Bahkan bahasa Sansekerta dan Inggris saja memiliki nenek moyang sama, yakni
Proto Indo-European. Namun Basque tak memiliki kemiripan apapun dengan bahasa
manapun di muka bumi ini.”
“Lalu
karena itu kau pikir itu bahasa alien?”
“Hei,
memangnya kau pikir mereka akan bicara bahasa apa? Bahasa Inggris? Itu teori
tercerdas yang bisa kupikirkan.”
“Tercerdas?
Coba pikir ini, jarak bintang itu dengan Bumi adalah 400 parsec, itu sekitar 1300
tahun cahaya. Dengan kata lain, pesan itu baru akan mereka terima 1300 tahun
yang akan datang. Itu berlaku juga untuk pesan yang mereka pancarkan jadi kau
baru akan menerima balasan mereka pada tahun 4623 Masehi!”
“Kau
pikir aku belum memikirkannya? Mereka peradaban tipe II yang sudah bisa
membangun Dyson Sphere, berarti teknologi mereka amat maju.
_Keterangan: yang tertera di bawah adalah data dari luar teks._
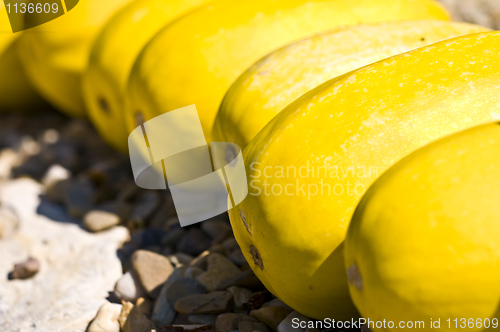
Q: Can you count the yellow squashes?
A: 7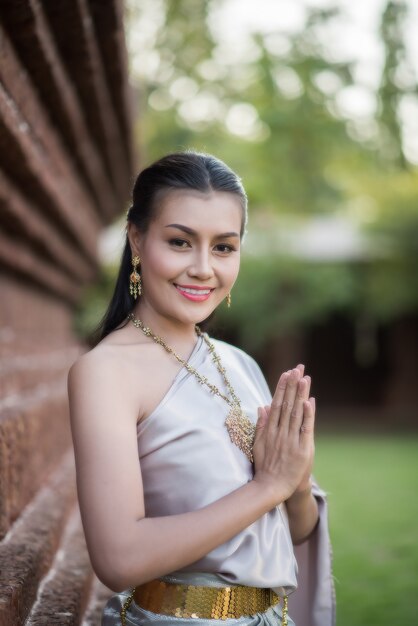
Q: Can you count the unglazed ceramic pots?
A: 0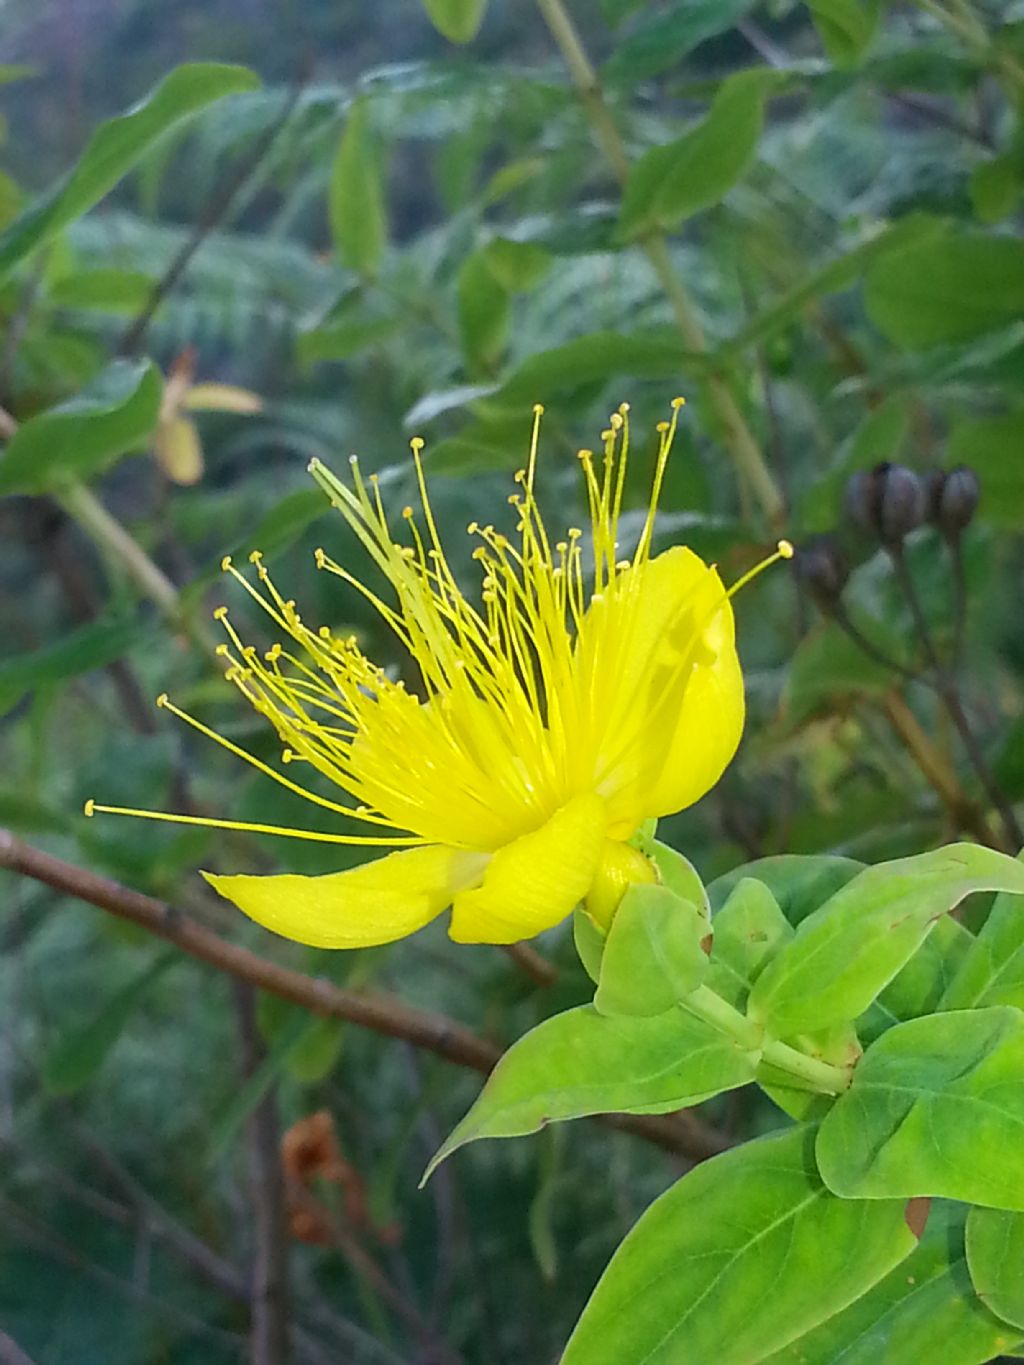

Bisa jadi mereka
sudah mampu memanipulasi waktu.”
“Waktu?”
“Ya.
Mereka memang akan menerima pesanku 1300 tahun yang akan datang, namun mereka
bisa mengirimkan balasannya ke masa lalu, mungkin ke waktu yang sama dengan
kapan aku mengirimkannya. Jika itu terjadi, maka aku akan menerima balasannya
malam ini.”
Brian
mendesah putus asa, “Kau benar-benar sudah gila!”
“Hei,
bahkan ilmuwan sekelas Stephen Hawking saja mengadakan pesta untuk time traveler!”
“Dan
tak seorang pun datang!”
“Jangan
ketus begitu dong! Kita tunggu saja jawabannya malam ini. Jika tidak terbukti,
maka aku akan menerima teorimu bahwa itu bukan Dyson Sphere. Bagaimana?”
Brian
hanya memandanginya dengan kesal.
***
“Ladies and
gentleman, welcome aboard to Flight 616 from Jakarta to Geneva. We ask that you
please fasten your seatbelt before we take off …”
“The collapse of
wave-particle duality? Apa itu artinya?”
Dimas
menoleh ke gadis yang duduk di sampingnya. “Oh, hanya paper yang aku buat.”
“Ilmuwan
ya?” tanyanya lagi.
Dimas
tersenyum, “Semacam itulah.”
“Well, perjalanannya 20 jam. Jadi kau
memang butuh bacaan.”
“Memang.”
Dimas menghela napas sejenak, mengumpulkan keberaniannya, dan akhirnya
bertanya, “Siapa namamu?”
“Gertrude.
I know, nama yang jadul. Namun ayahku
yang memberikan nama itu. Itu nama nenekku.”
“Blasteran
ya?” Dimas tersenyum dengan gugup. “Seperti nama penyihir di Puella Magi Madoka
Magica.”
“Maaf?”
“Anime.”
jawabnya buru-buru, “Itu judul anime.”
Gertrude
hanya tersenyum mendengarnya, “Apa aku bisa minta tolong?”
“Ya?”
“Bisakah
kita bertukar tempat duduk? Aku suka melihat pemandangan di luar sana.”
“Oh,
tentu saja!” Dimas segera memberikan tempat duduknya di dekat jendela
kepadanya.
“Danke!”
“No problem, apa kau …”
Begitu
duduk, Gertrude segera memasang earphone
ke telinganya dan memalingkan wajahnya ke arah jendela.
Eric
yang melihat semua itu dari kursinya yang berada di seberang lorong hanya
tertawa terkekeh.
***
“Dimas!
Pakai sabuk pengamanmu!” pemuda itu mendengar teriakan Eric membangunkannya
dari tidurnya.
Ia
merasakan kokpitnya bergoncang. Segera ia memandang ke sekitarnya, namun
situasi begitu kacau, diikuti teriakan menggema para penumpang.
“A
… apa yang terjadi?”
“Turbulence! Cepat pakai sabuk
pengamanmu!” teriaknya lagi, “Kurasa pesawat ini akan jatuh!”